2.04.2008

done deed

Got.......on.......the.....scale.

Actually went out to Targay and BOUGHT a new scale. They were on sale. How fitting.

Unlike my jeans. Which are tight.

Upon bringing said scale home, S. and I proceeded to weigh ourselves. Her first. She said..."I bet it's ___." She was 10 lbs. less than she thought she was. VICTORY!

My turn. I step on. The little digital line moves across the LED screen. The #....

246.8. (Am I really going public with this?)

I say a little prayer, thankful that I was not over 250. BUT. And that's a mighty big BUT...I'm very very close to 250. It's enough to make a girl freak the fuck out.

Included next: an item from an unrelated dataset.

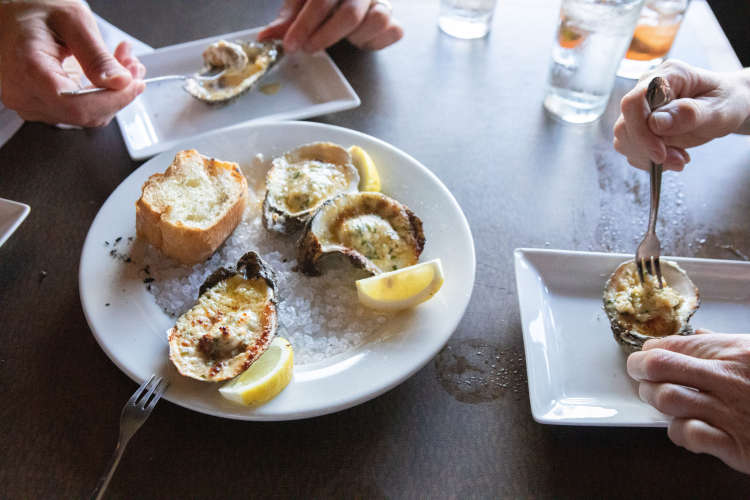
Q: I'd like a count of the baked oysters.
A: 5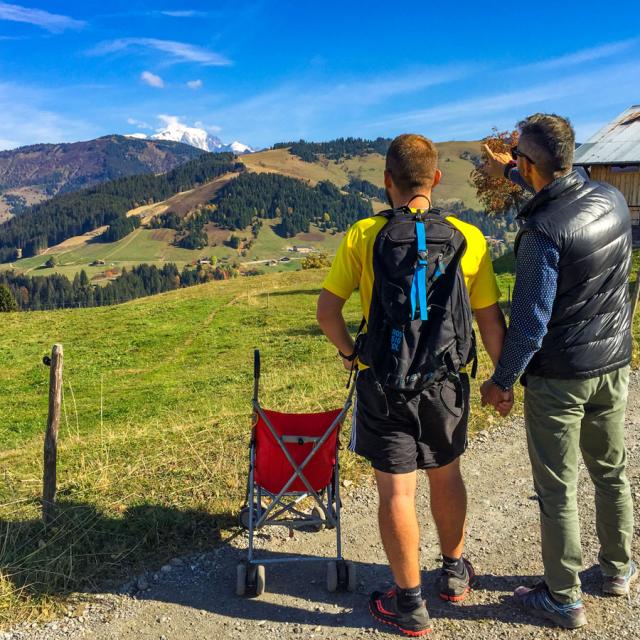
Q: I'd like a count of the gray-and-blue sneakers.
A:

I've decided, however, that this number, this weight, needs to be a place I am visiting FOR NOW. It's like all those doc appt's that I've suffered through for most of my life...I would tell myself, for instance, before entering the dreaded microscope room wherein my ear would be suctioned out with a vacuum that made me feel like I had a Dyson in my brain...I would say "This is just temporary. You'll be out of here in no time." I knew that the longer I stayed in that room, the more the sick child in me surfaced. It's an inevitability I've learned to manage, but it still wigs me out. So in order to control the rising tide of emotional wreckage, I talk myself down. There's a lot of "just get through this just get through this"--I think that I need to employ this approach with weight loss, or at least those times when I'm feeling discouraged or really hungry. Just hold on. Just be still. Believe that the pain of this moment, whether it's physical or psychological, will pass.

Moment by moment, I lumber toward a better life.